■ Your assignment
Print the listing as it stands, omitting all images.

■ Record excerpts
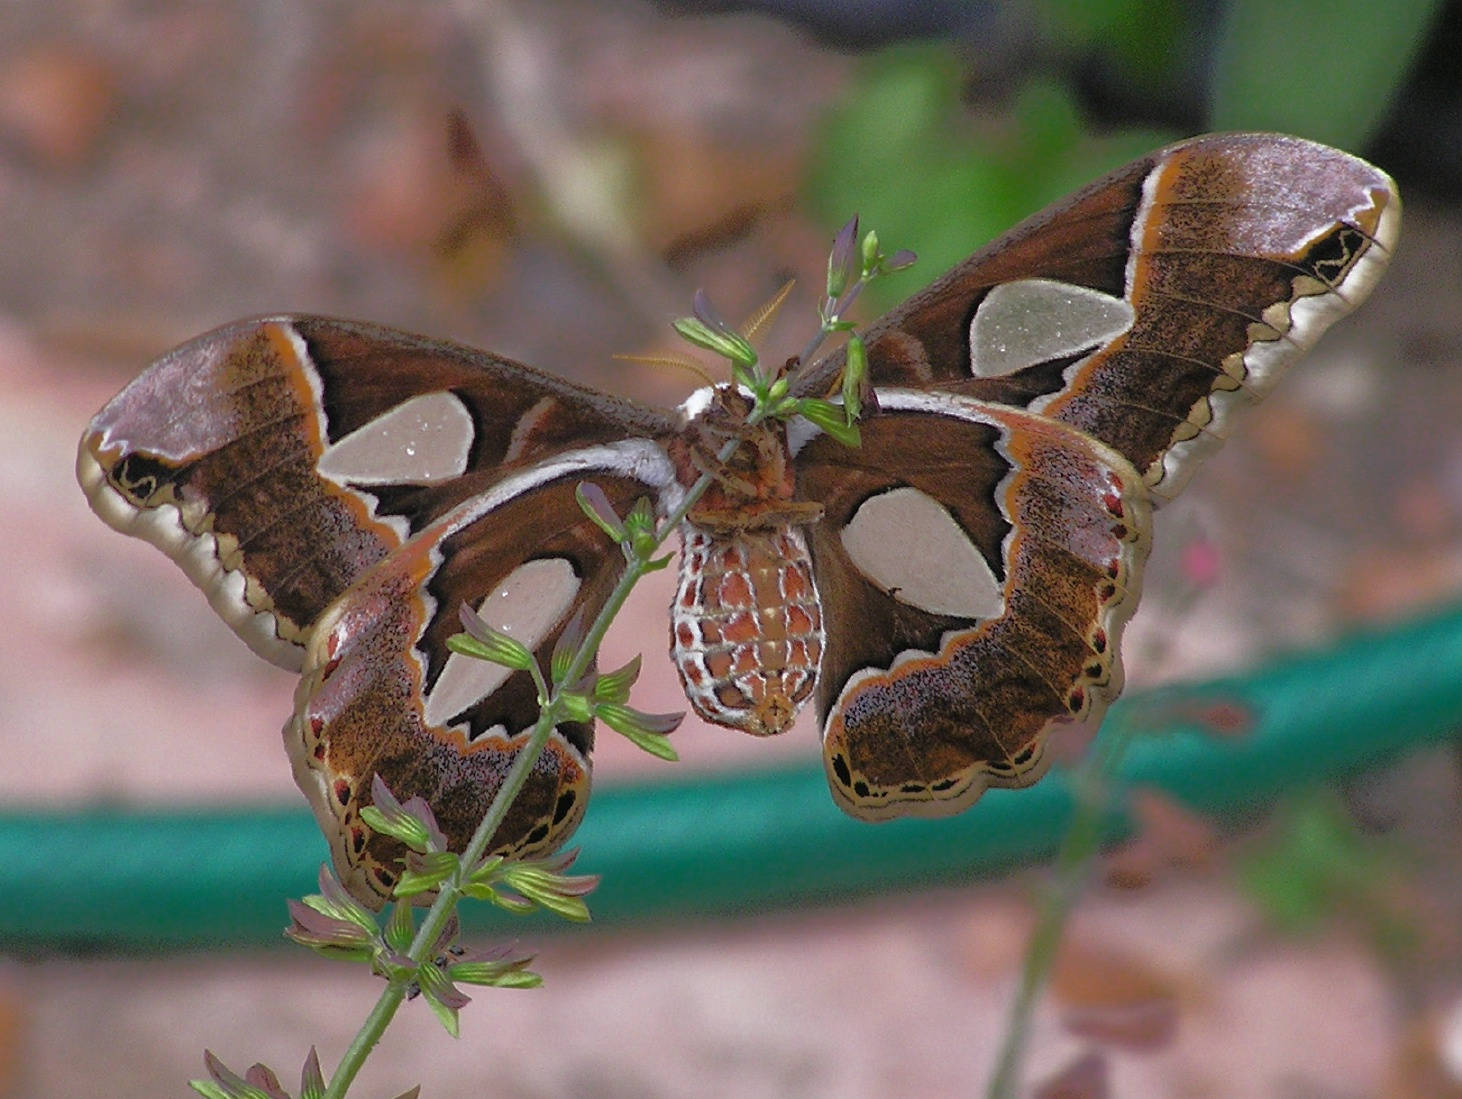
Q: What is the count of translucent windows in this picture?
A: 4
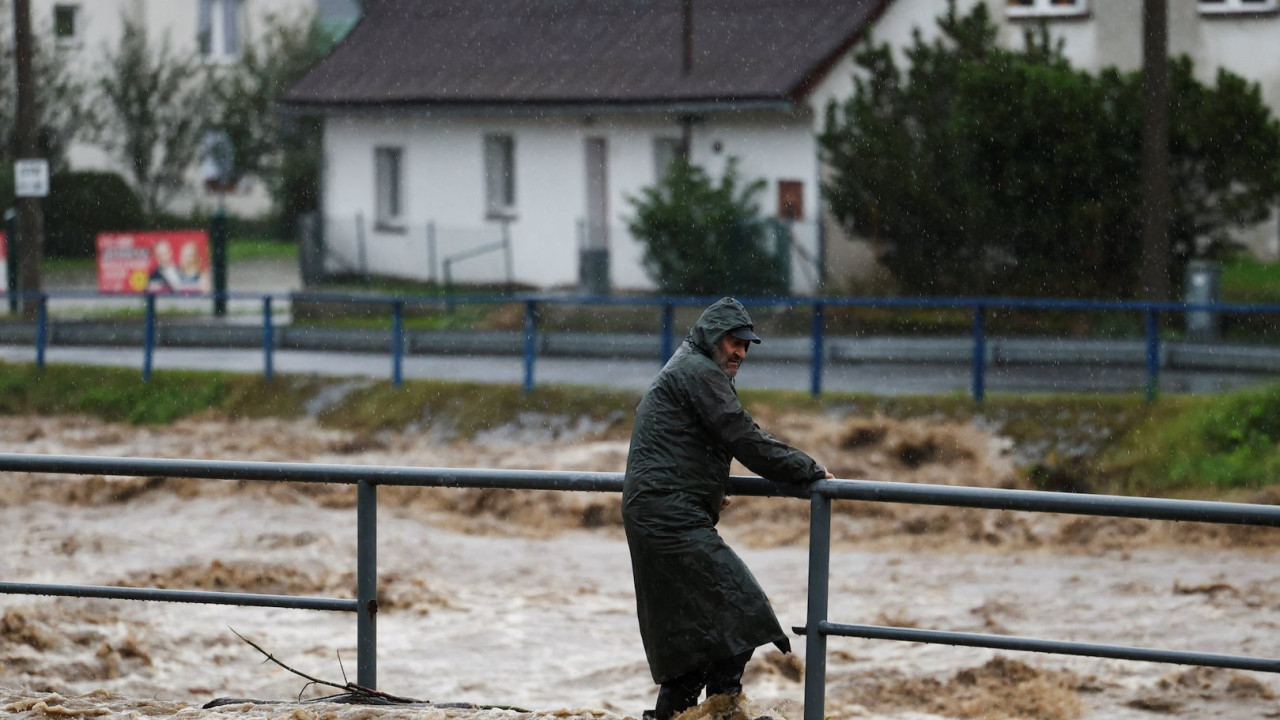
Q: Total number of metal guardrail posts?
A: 11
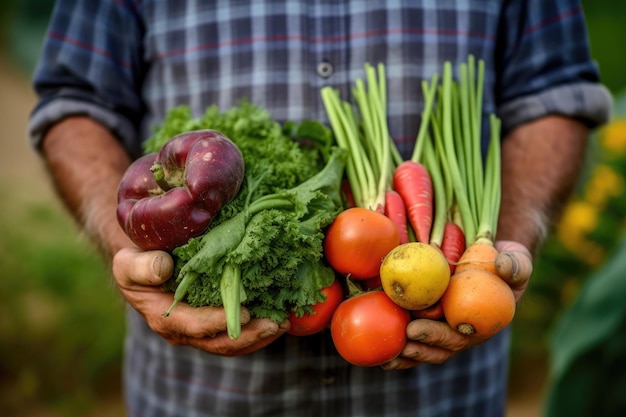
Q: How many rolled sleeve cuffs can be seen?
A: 2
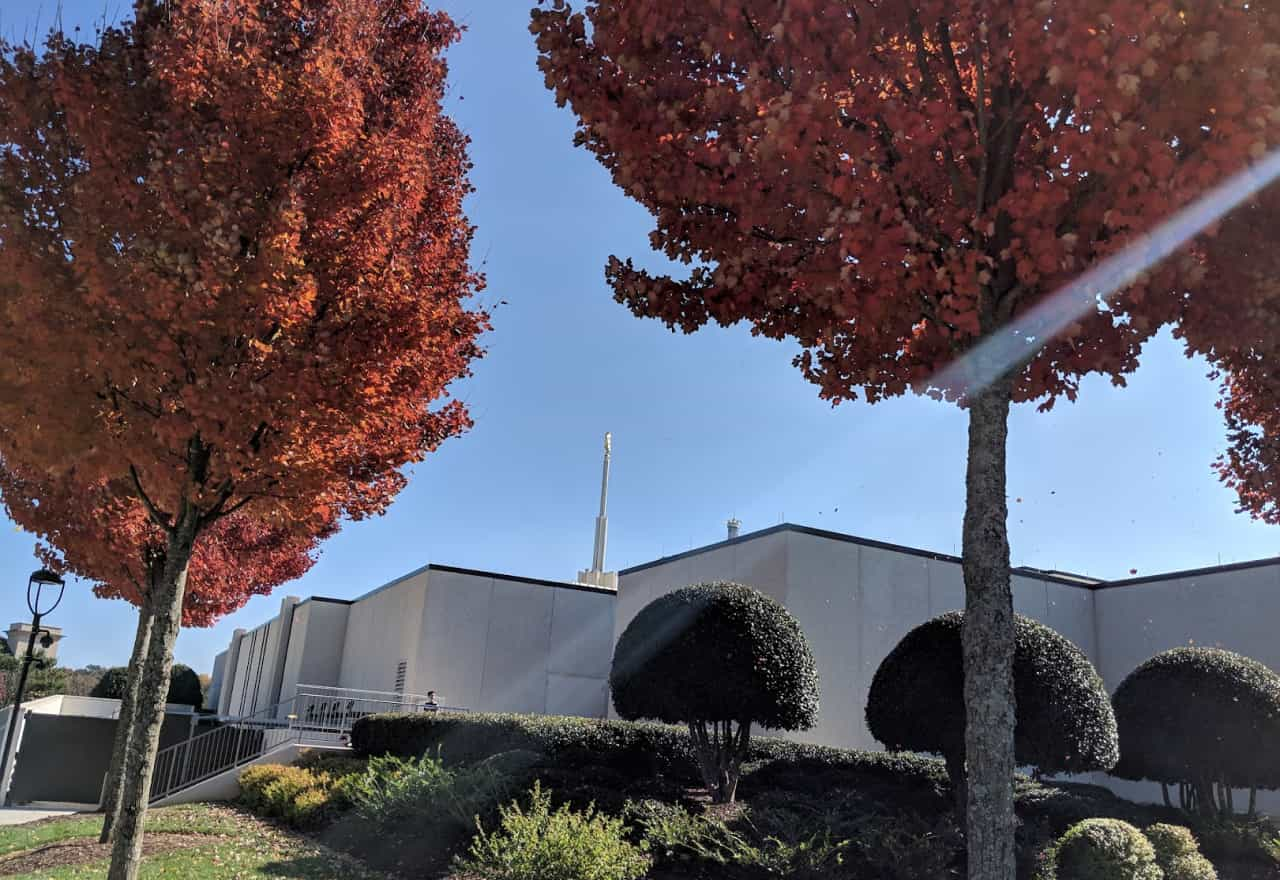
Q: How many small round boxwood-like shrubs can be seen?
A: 2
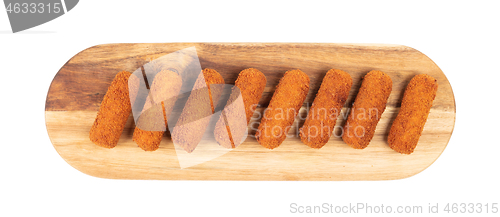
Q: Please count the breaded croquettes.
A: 8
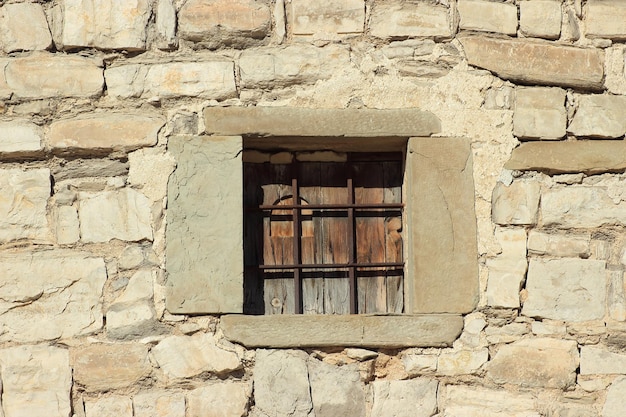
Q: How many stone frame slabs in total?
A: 4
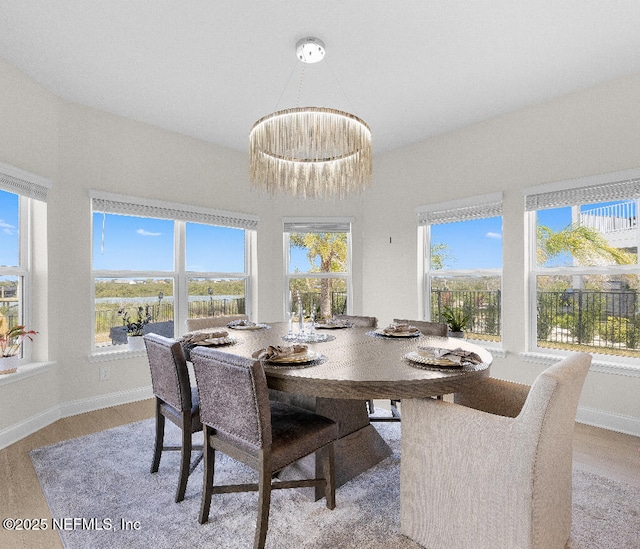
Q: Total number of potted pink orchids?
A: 0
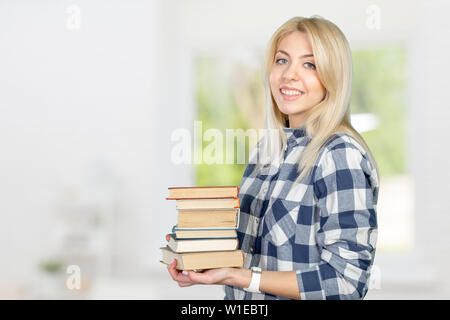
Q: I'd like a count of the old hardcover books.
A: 6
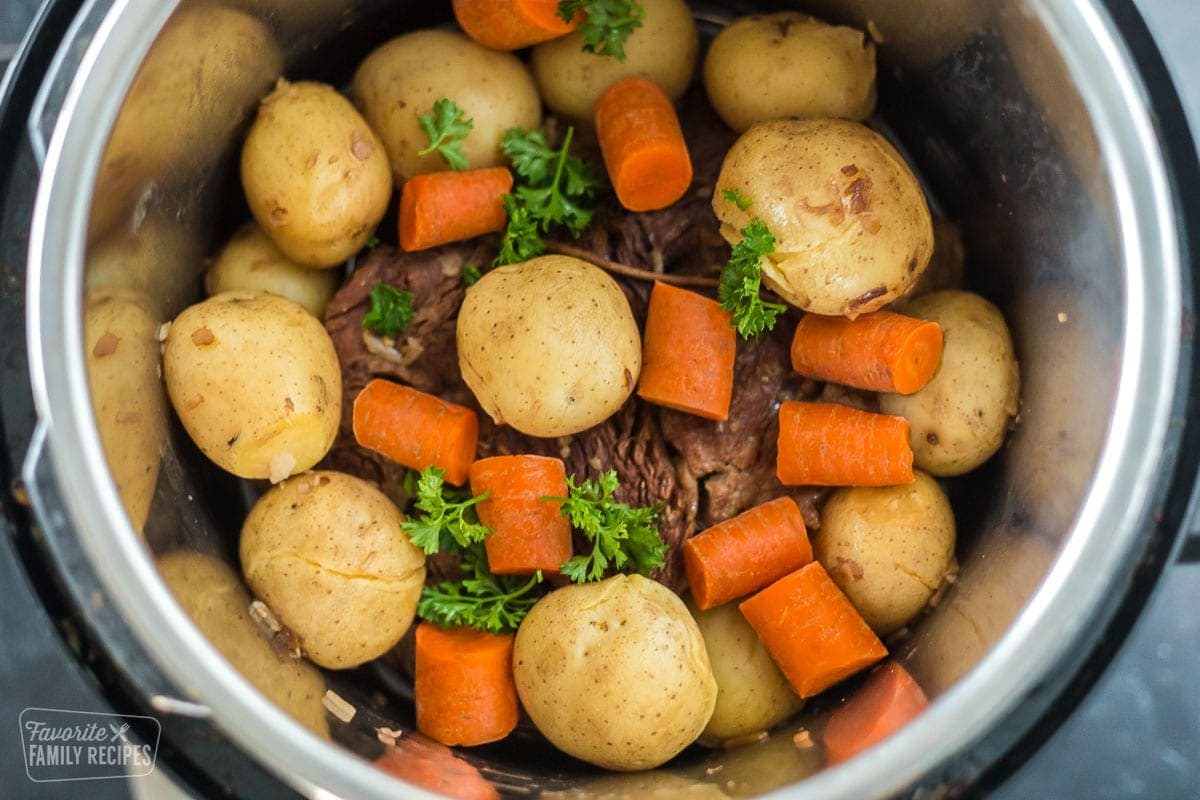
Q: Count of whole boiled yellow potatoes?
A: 13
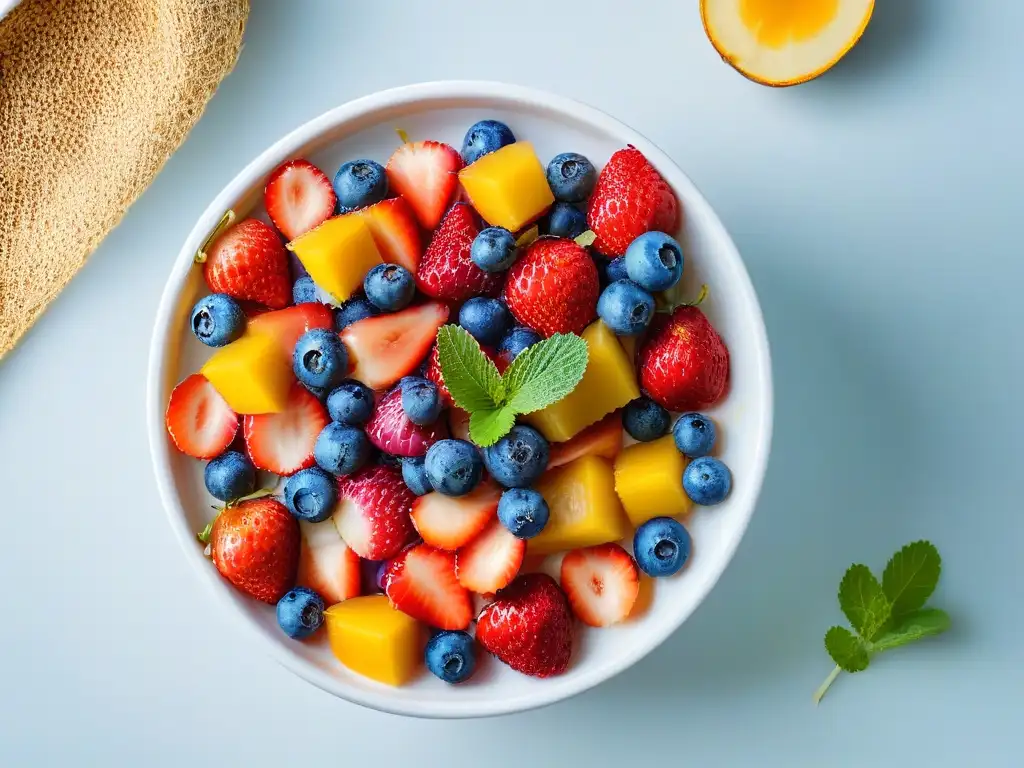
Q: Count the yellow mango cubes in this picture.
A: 7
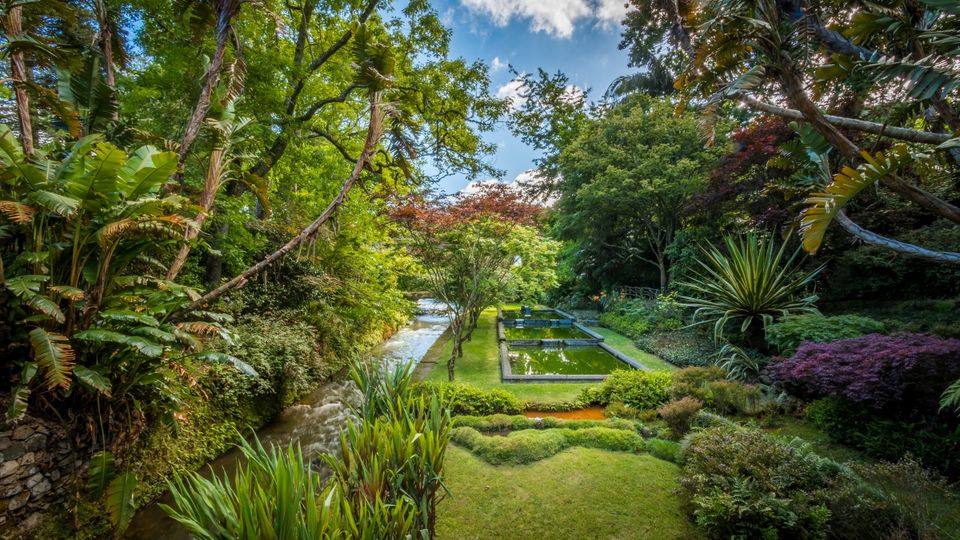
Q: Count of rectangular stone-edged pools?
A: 3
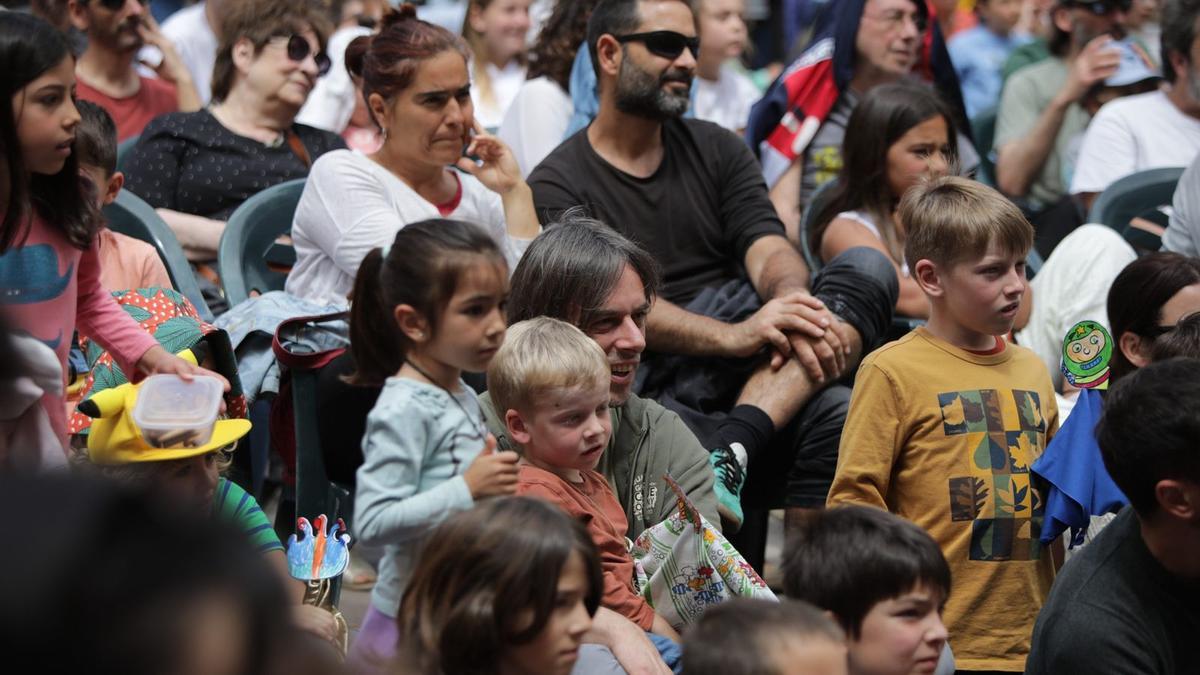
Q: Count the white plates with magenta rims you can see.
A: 0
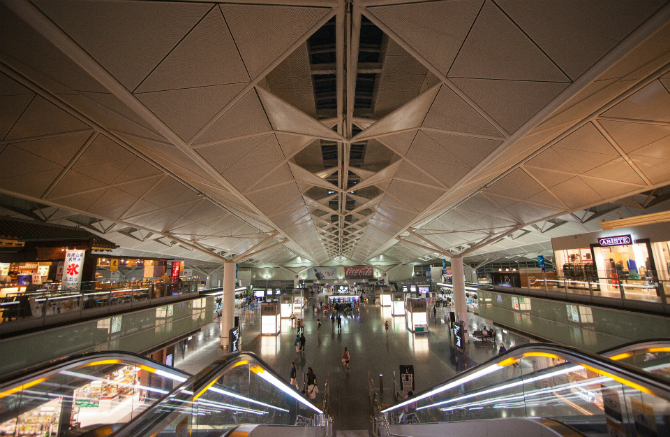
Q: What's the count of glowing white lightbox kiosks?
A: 6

■ Your solution
Q: What is the count of translucent windows in this picture?
A: 4
Q: Total number of metal guardrail posts?
A: 11
Q: How many rolled sleeve cuffs can be seen?
A: 2
Q: How many small round boxwood-like shrubs can be seen?
A: 2
Q: Please count the breaded croquettes.
A: 8
Q: How many stone frame slabs in total?
A: 4
Q: Total number of potted pink orchids?
A: 0
Q: I'd like a count of the old hardcover books.
A: 6
Q: Count of whole boiled yellow potatoes?
A: 13
Q: Count the yellow mango cubes in this picture.
A: 7
Q: Count of rectangular stone-edged pools?
A: 3
Q: Count the white plates with magenta rims you can see.
A: 0
Q: What's the count of glowing white lightbox kiosks?
A: 6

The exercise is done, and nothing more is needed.